Go over the data below and say how many lines hold the word "image". Only the number is needed.

#### Source information

=== Section Start ===

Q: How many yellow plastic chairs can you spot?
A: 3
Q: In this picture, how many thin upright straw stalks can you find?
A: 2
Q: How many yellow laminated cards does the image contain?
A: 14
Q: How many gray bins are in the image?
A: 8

=== Section End ===
=== Section Start ===

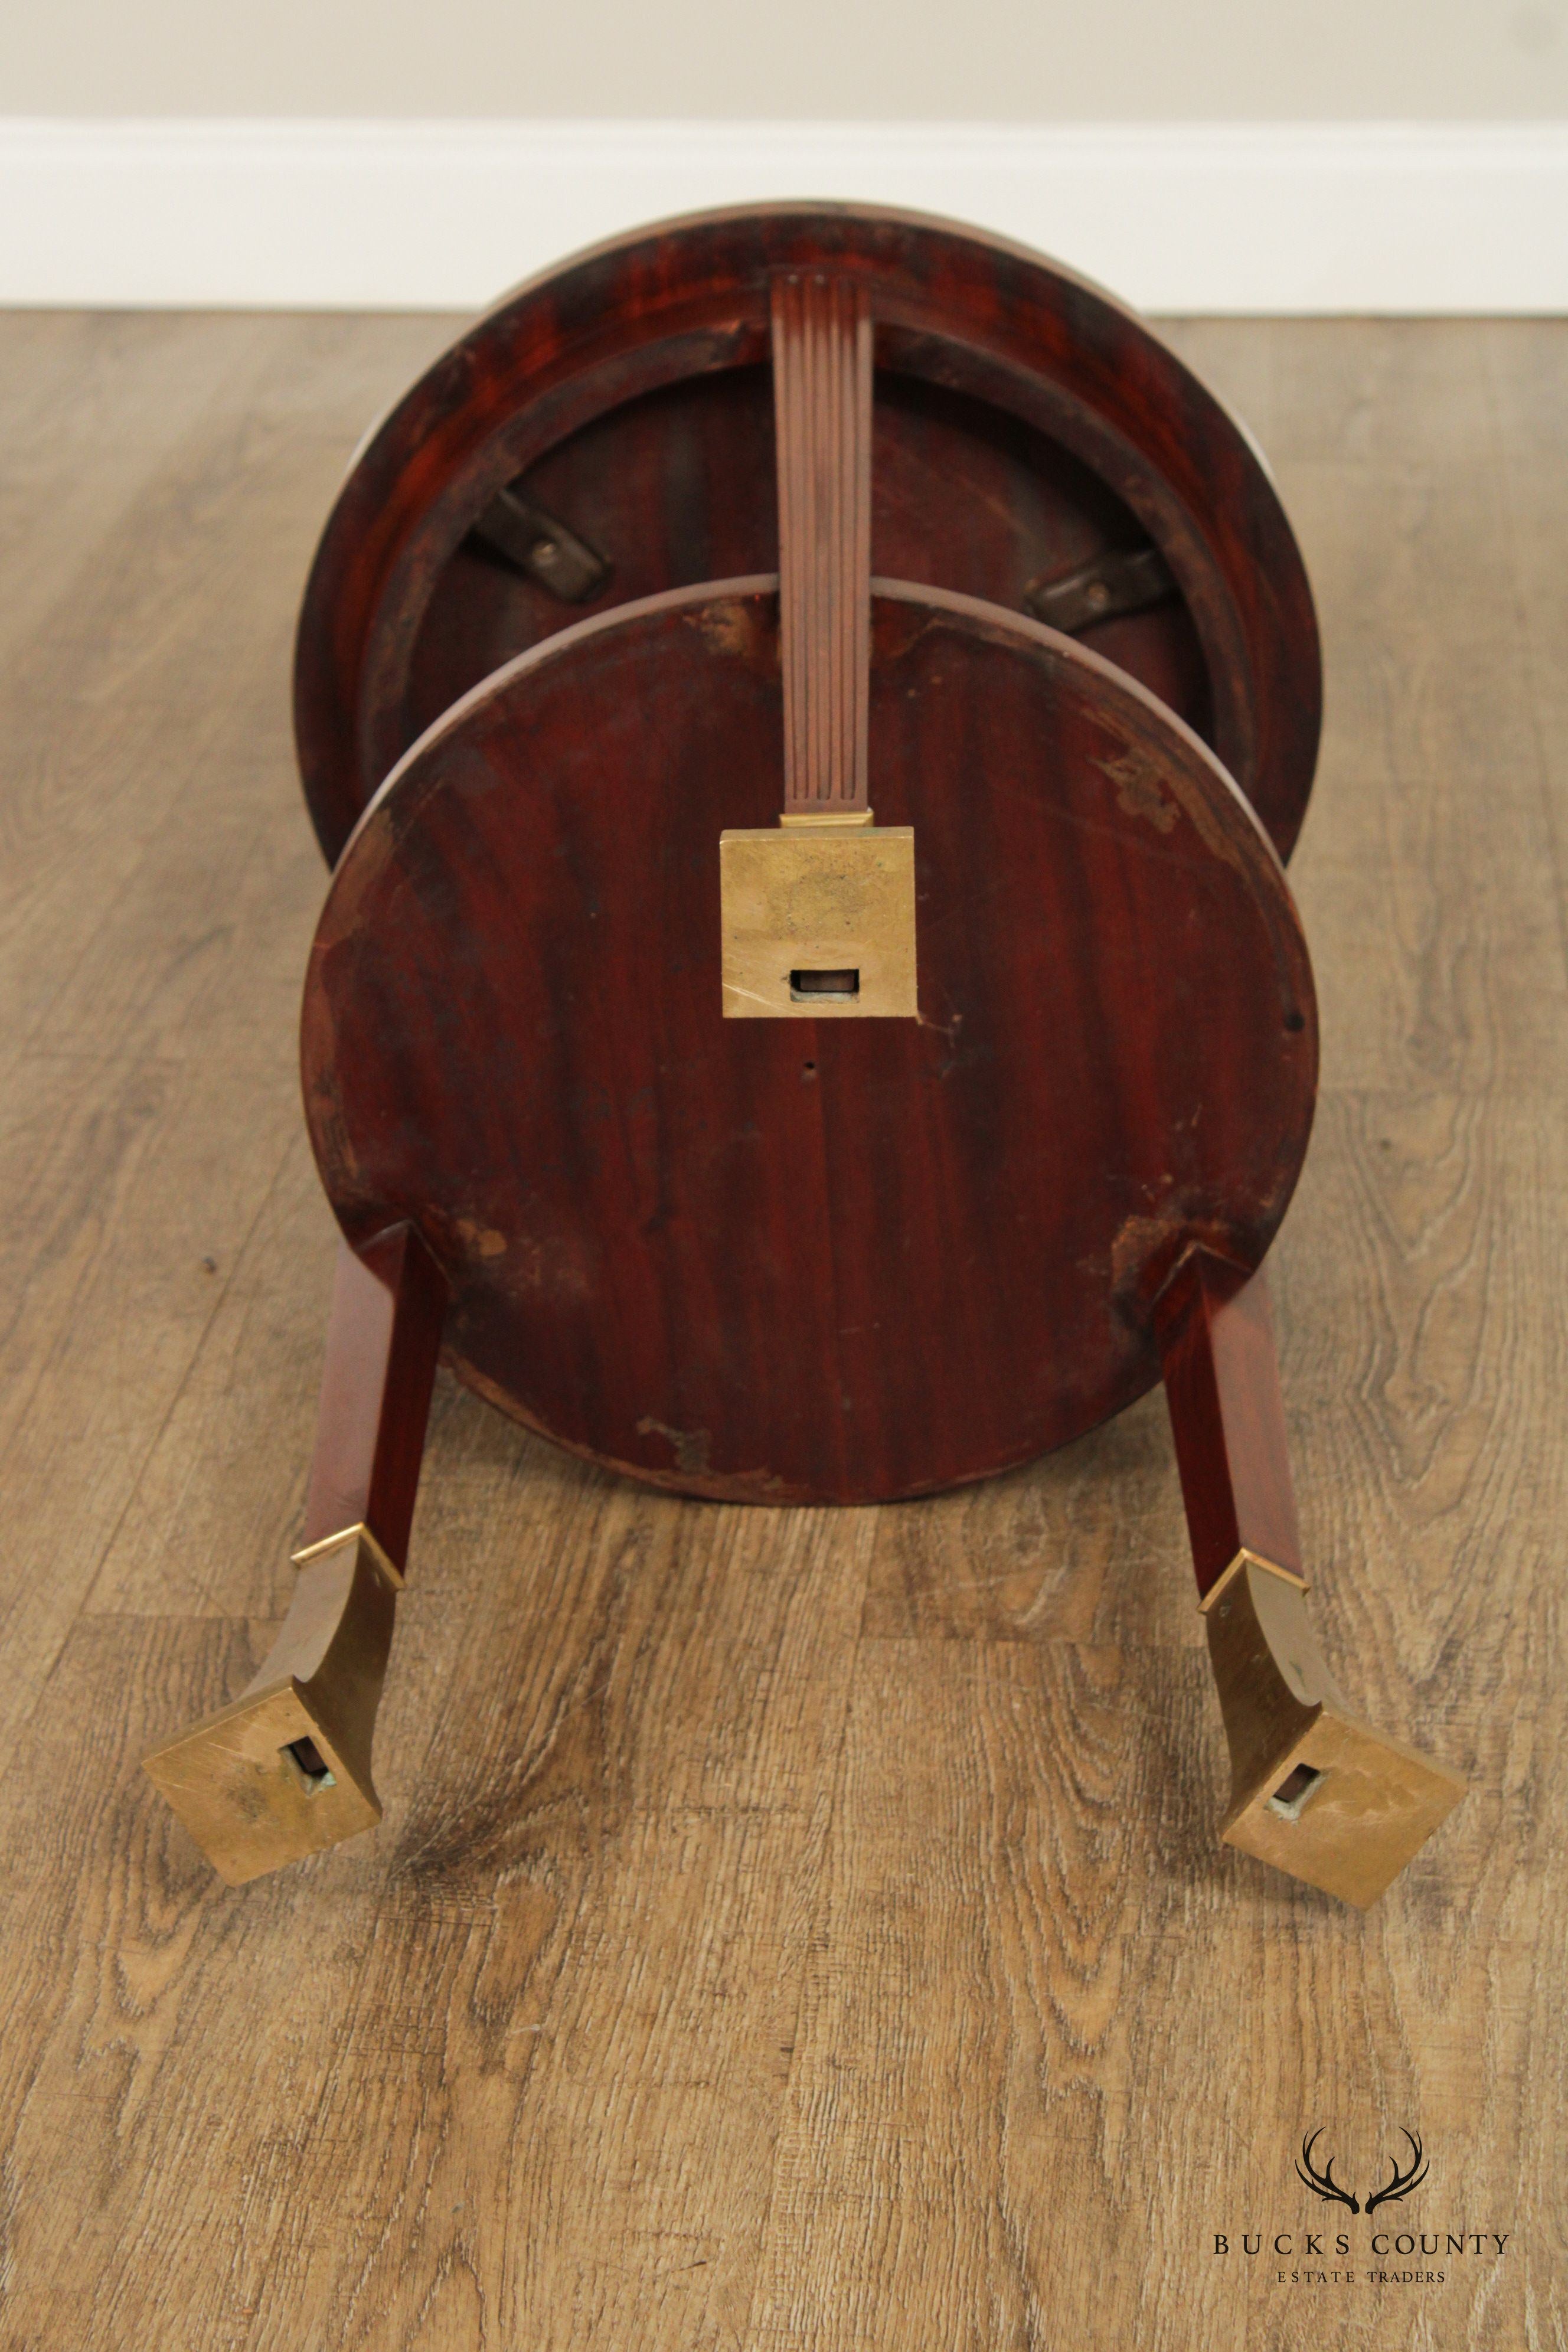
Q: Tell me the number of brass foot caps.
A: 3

=== Section End ===
=== Section Start ===

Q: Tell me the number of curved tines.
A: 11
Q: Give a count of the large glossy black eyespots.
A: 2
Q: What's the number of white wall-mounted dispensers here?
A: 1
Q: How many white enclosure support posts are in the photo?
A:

=== Section End ===

#### Solved exercise
2